==== Entries provided ====
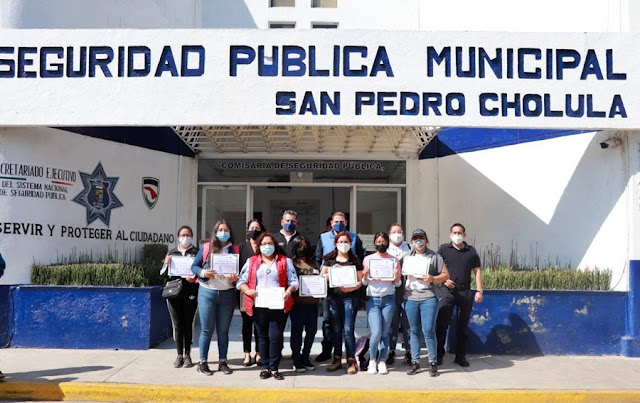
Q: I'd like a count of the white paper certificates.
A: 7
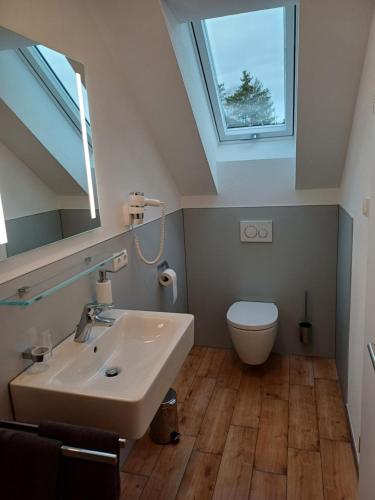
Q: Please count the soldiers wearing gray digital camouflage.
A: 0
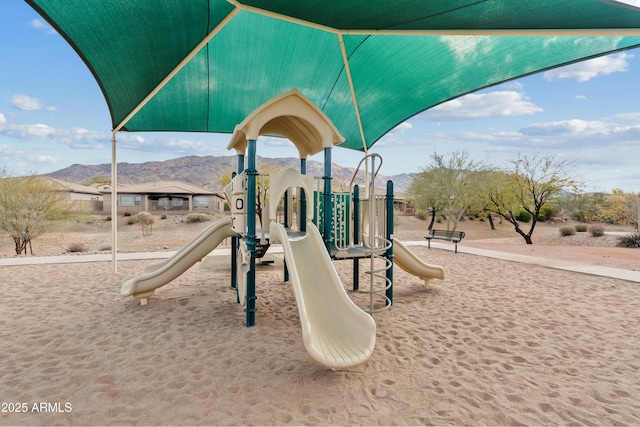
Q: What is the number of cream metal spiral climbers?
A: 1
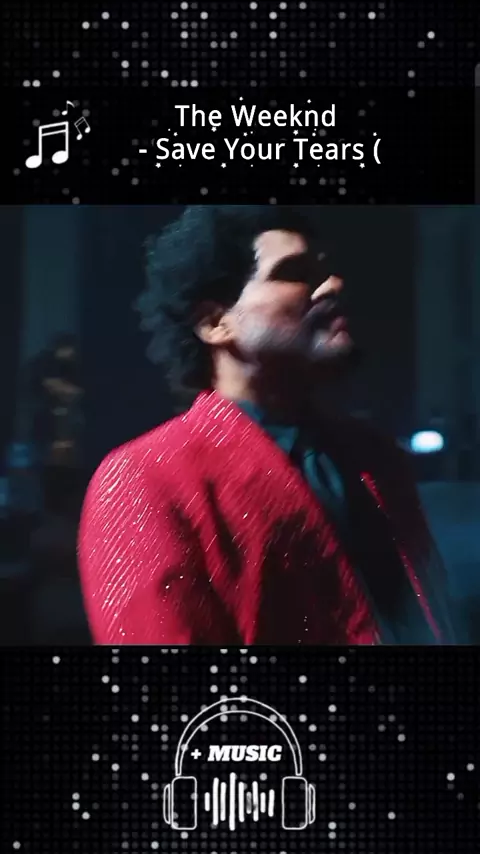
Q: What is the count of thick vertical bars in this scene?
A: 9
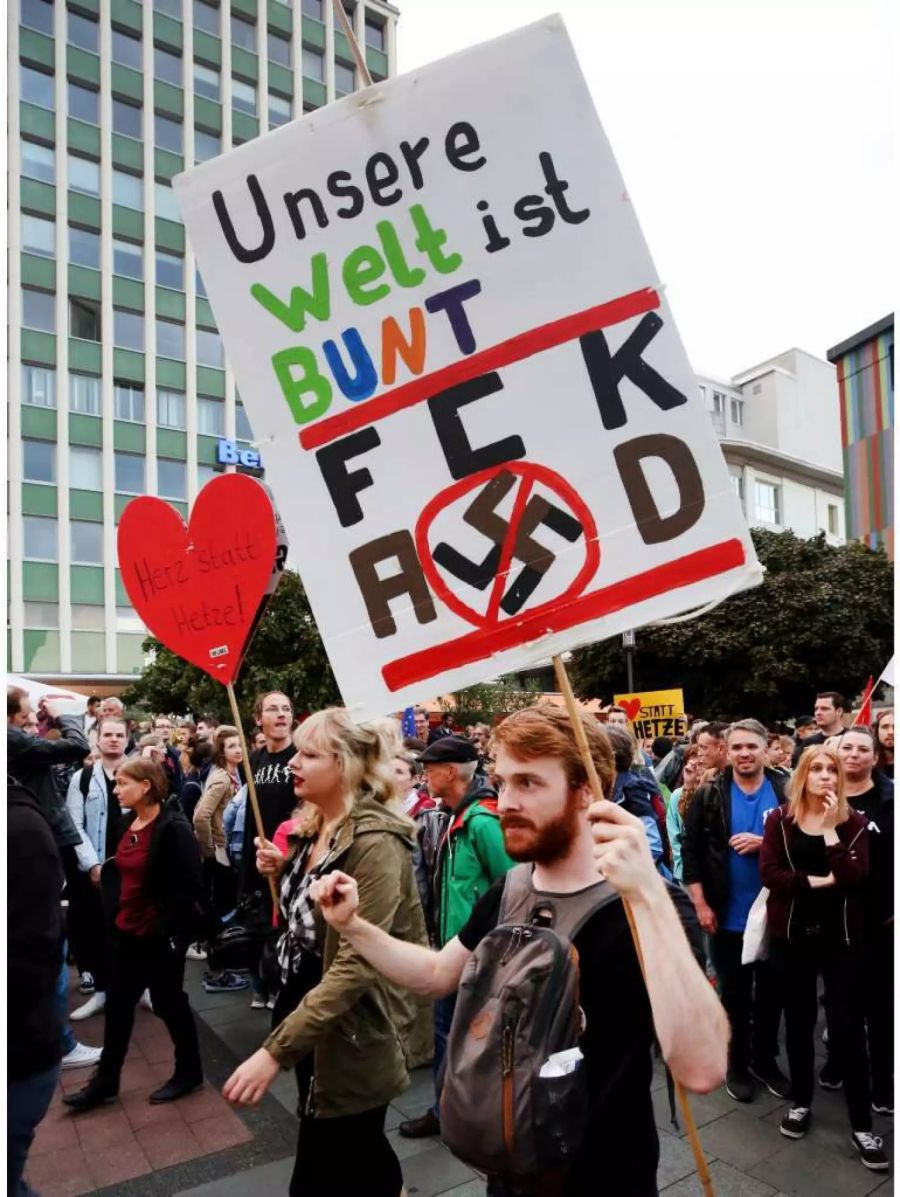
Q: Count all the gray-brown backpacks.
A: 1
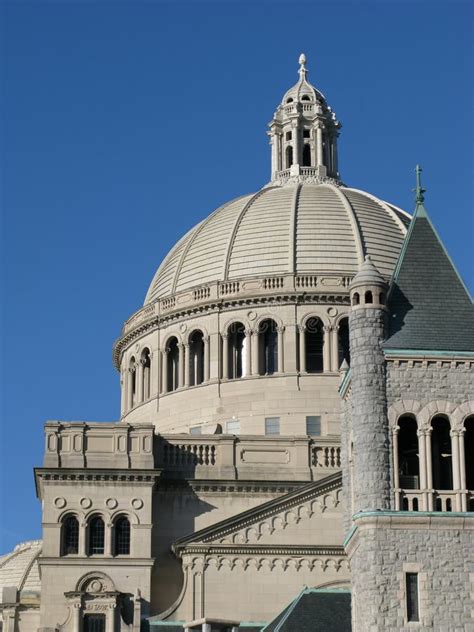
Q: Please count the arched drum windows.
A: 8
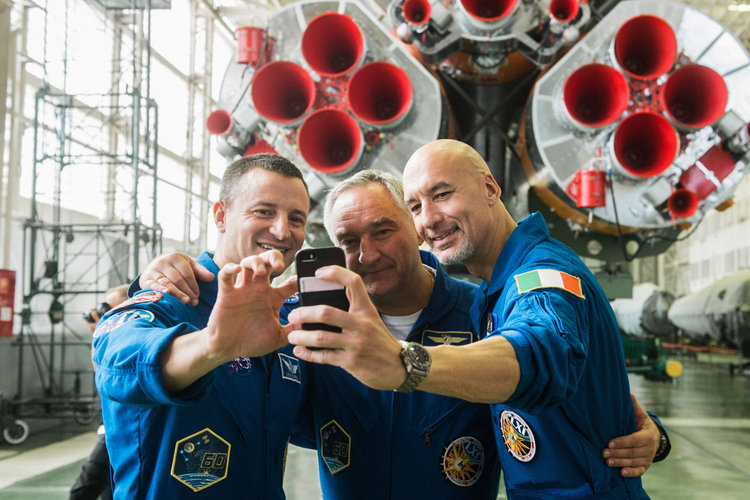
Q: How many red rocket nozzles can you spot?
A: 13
====
==== Entries provided ====
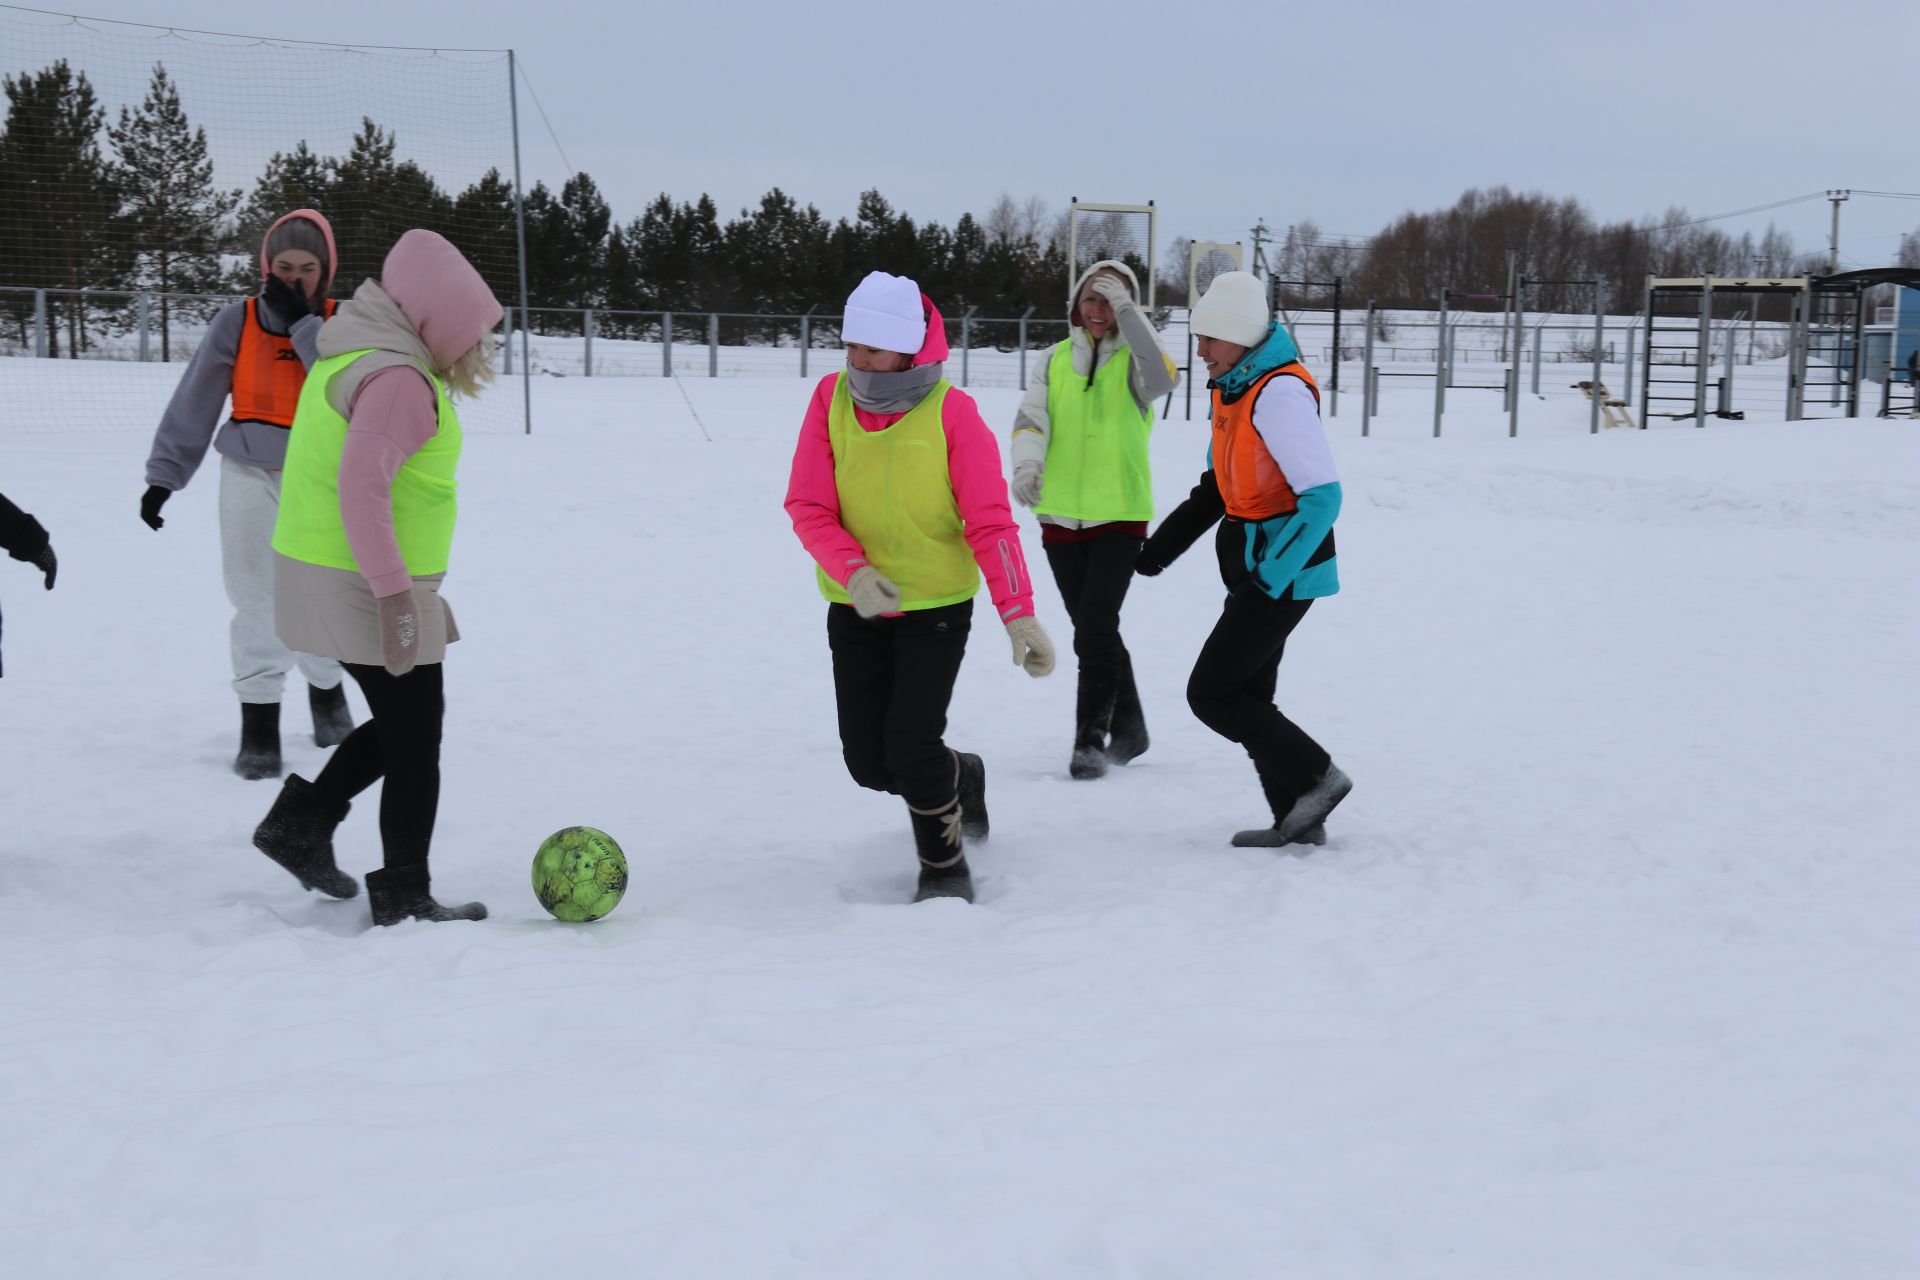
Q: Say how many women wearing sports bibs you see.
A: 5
====
What to do: Determine how many lines in the records include the string "gray". Only that number should be given.

Written solution: 2